おかずの交換が終わった所で、いよいよ二人同時に合掌した。
「それではさっそく、いただきま――」
「おいっ! 七種が隣の鈴蘭に喧嘩売ってるらしいぞ! 見に行こうぜ!」
そんな声は、突然聞こえてきた。
飛芽と蓮花が二人して廊下に目をやると、走って廊下を通り過ぎていく人影がやけに多かった。そしてこのクラスからも何人かの生徒が教室から出ていってしまう。
七種――そして鈴蘭。その名を聞いて飛芽は一瞬で状況を理解した、というよりも理解させられたと言う方が正しいだろう。
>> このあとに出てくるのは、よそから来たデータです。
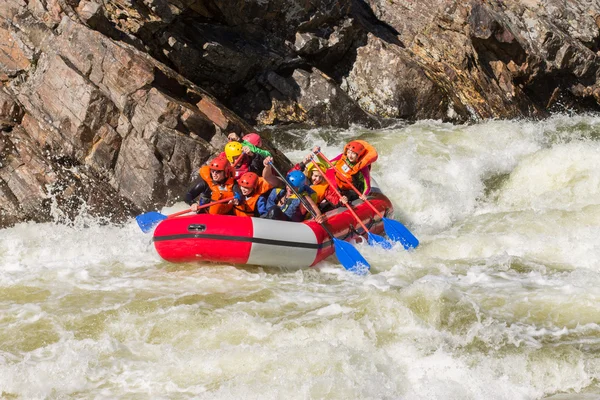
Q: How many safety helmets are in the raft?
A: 7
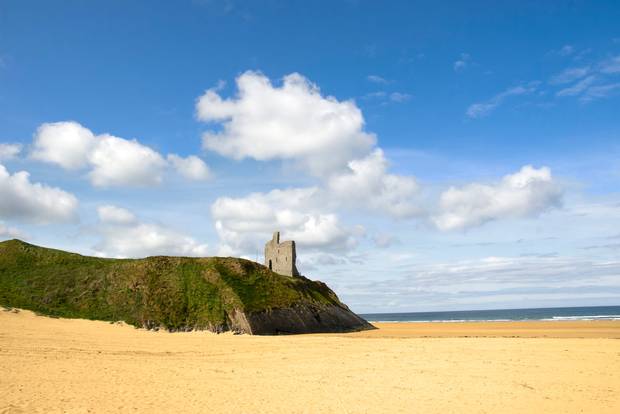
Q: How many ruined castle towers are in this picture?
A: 1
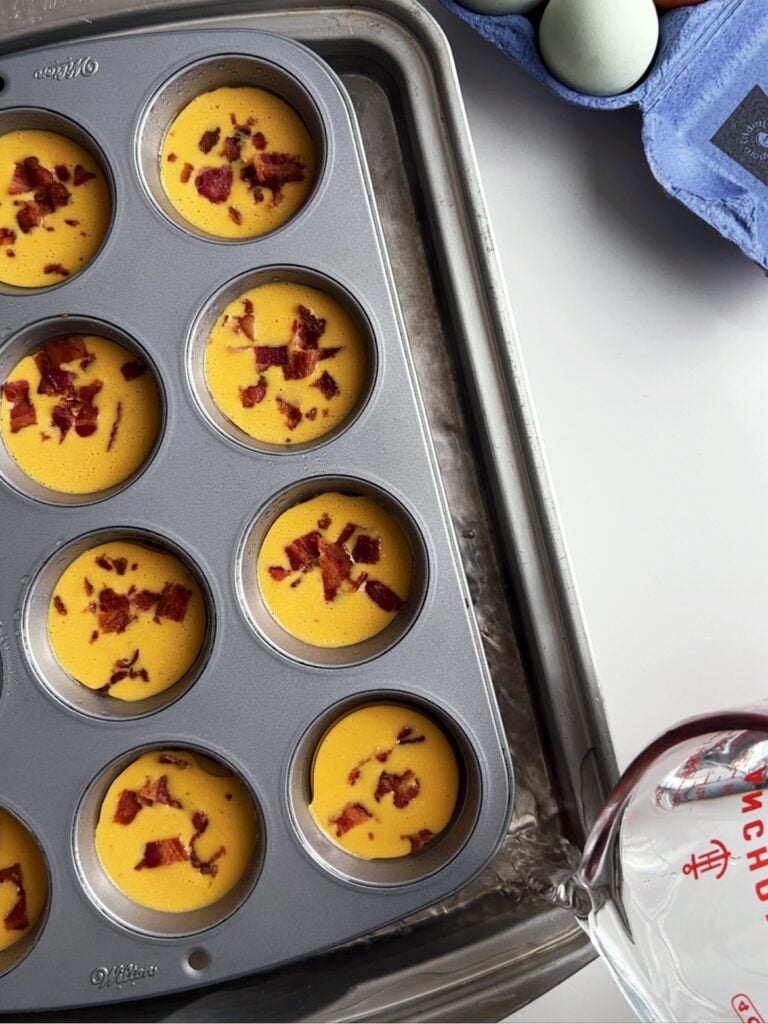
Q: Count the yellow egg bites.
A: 9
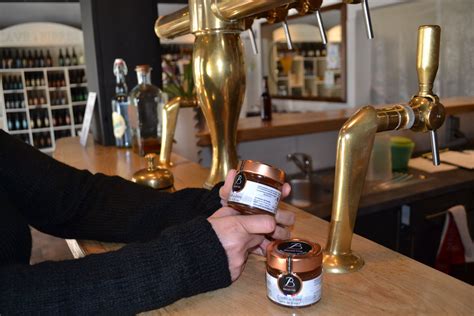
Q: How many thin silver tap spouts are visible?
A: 5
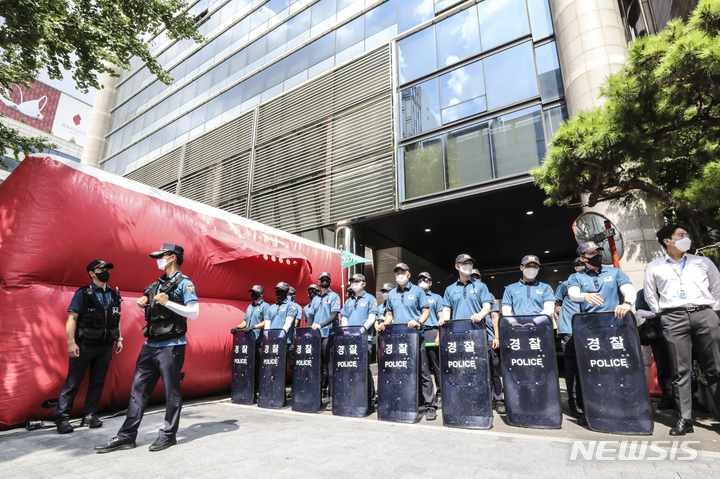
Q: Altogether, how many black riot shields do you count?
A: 8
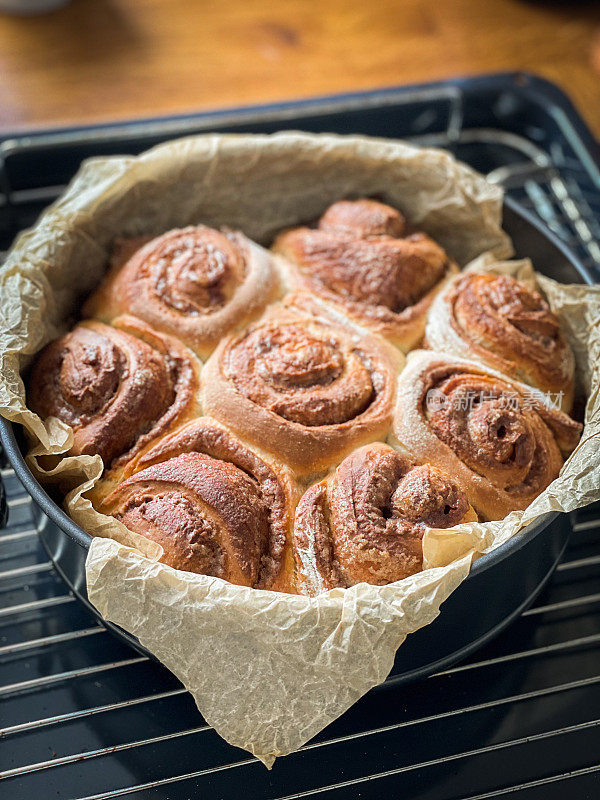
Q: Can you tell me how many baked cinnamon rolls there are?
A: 8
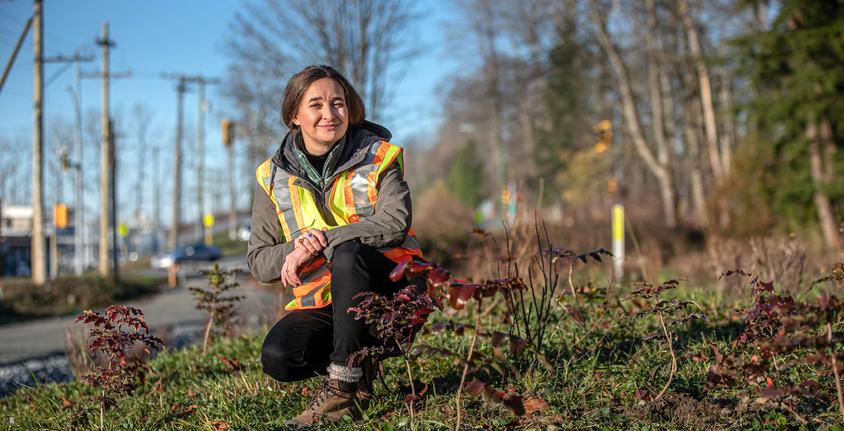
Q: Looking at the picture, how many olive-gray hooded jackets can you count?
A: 1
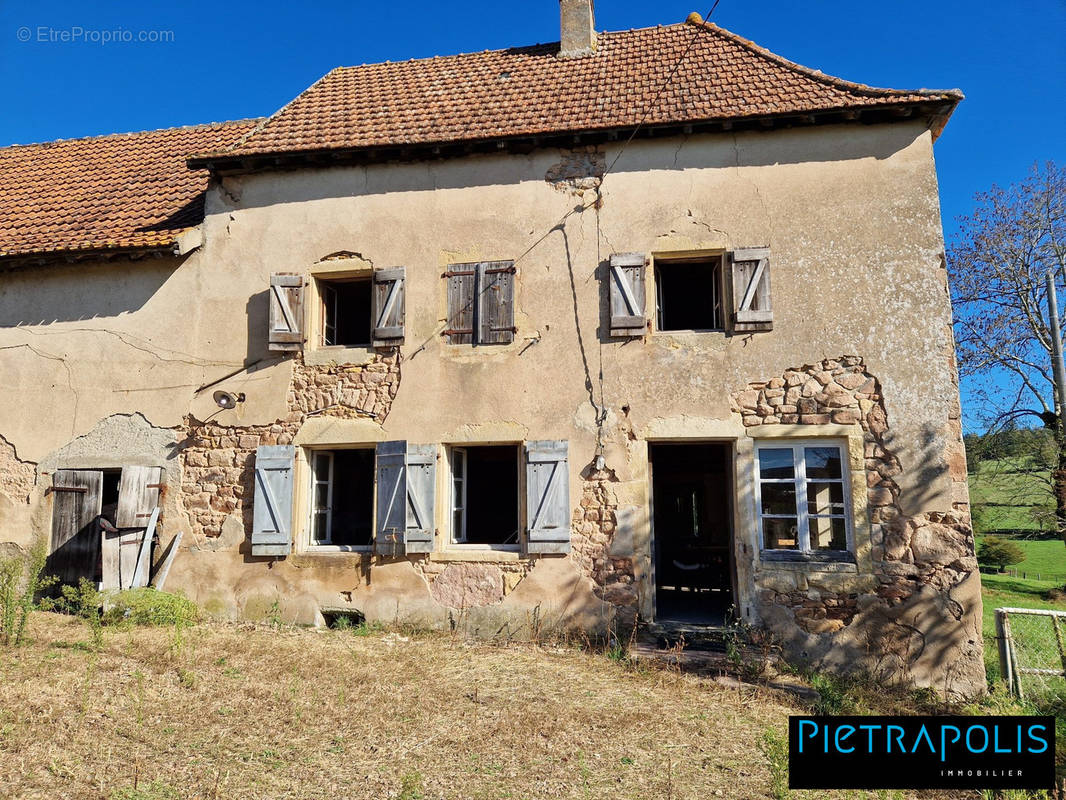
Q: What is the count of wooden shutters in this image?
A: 10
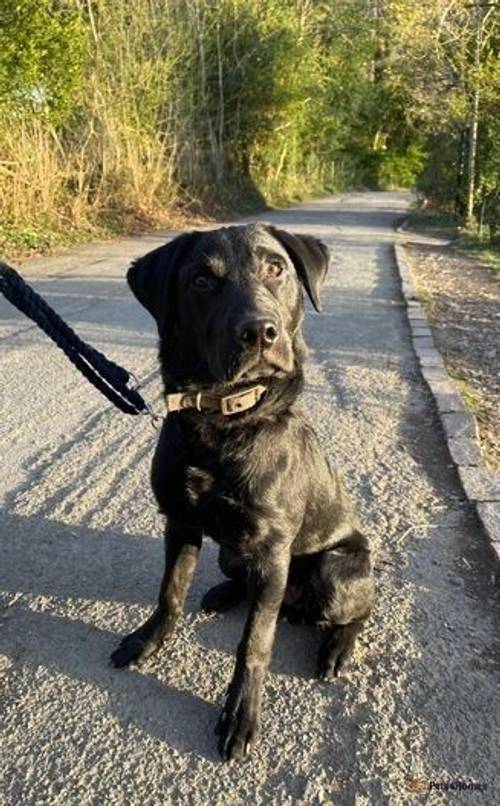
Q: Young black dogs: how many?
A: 1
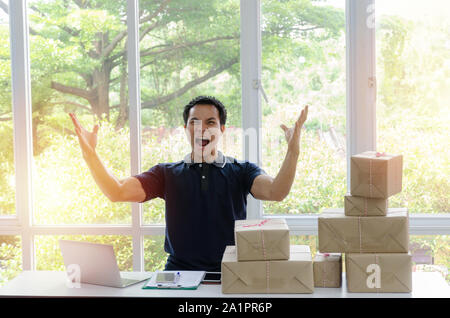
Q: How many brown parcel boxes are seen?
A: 7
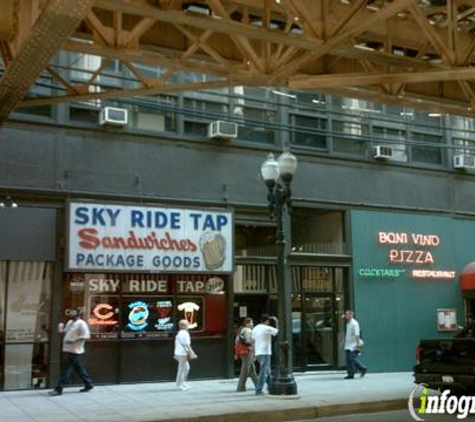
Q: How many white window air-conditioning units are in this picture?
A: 4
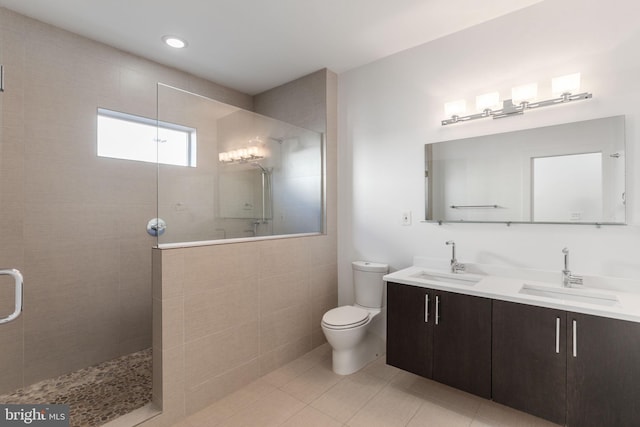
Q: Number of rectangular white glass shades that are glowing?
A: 4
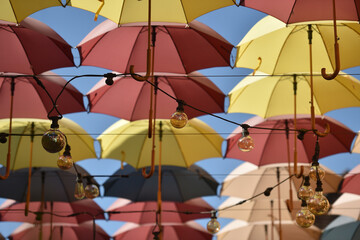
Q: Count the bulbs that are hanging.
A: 11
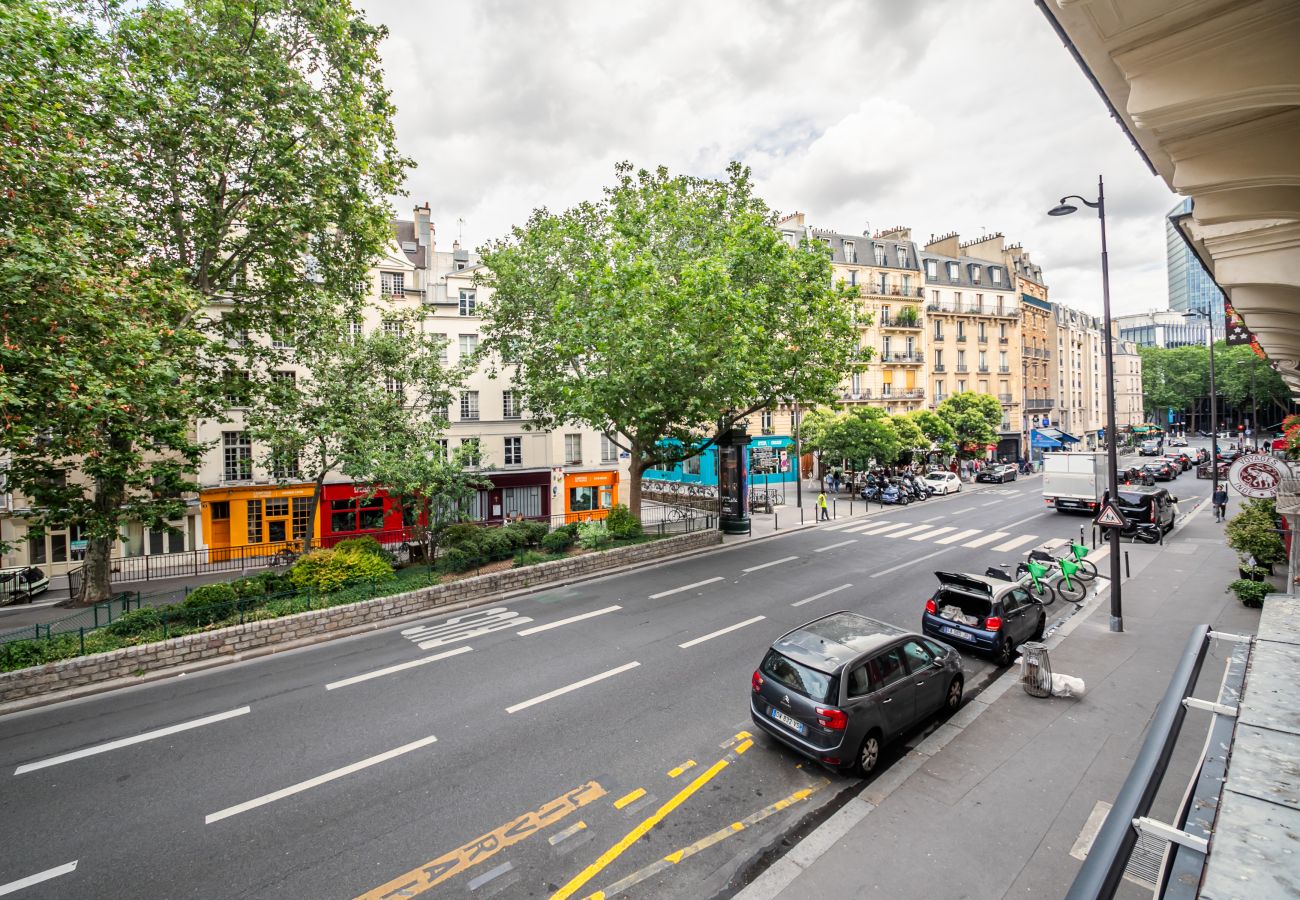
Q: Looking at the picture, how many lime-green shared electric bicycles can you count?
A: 3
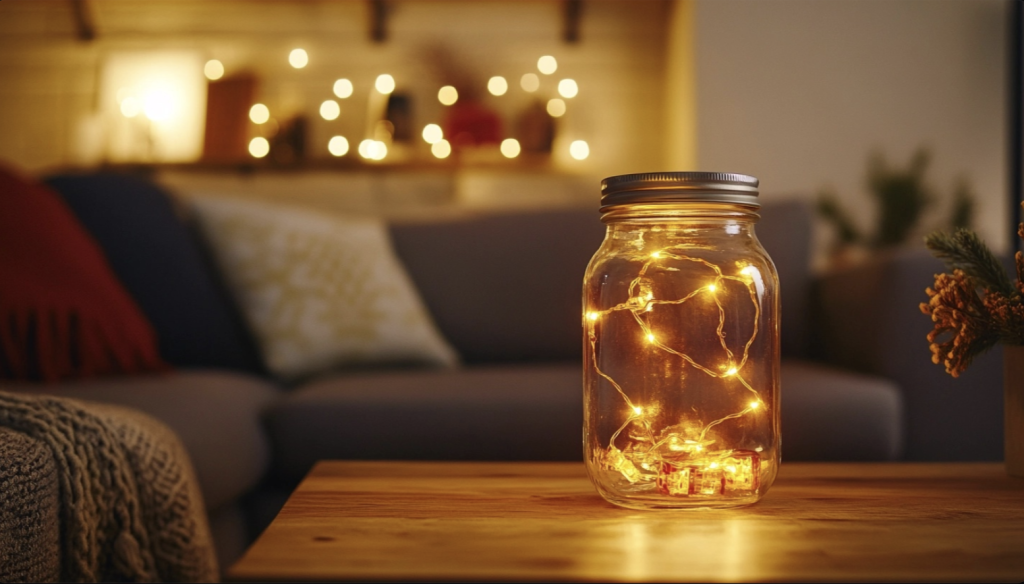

しかし昨日の今日で草が行動を起こすとは飛芽も想定していなかった。
「七種君が……鈴蘭さんを?」
「あいつ……一言くらい相談しろってのっ!」
飛芽は箸を激しく机に叩きつけ、後ろに椅子を蹴飛ばすと自分の席を飛び出した。
「あっ! ひっ、ヒメ~」
教室を飛び出していく飛芽の姿を蓮花はわけもわからず眺めていたが、しかしただ事ではないと飛芽の事を心配し、迷った挙句に追いかけた。机の上に取り残された二つの弁当の事など、飛芽の頭の中にも、蓮花の頭の中にも欠片すら残っていなかった。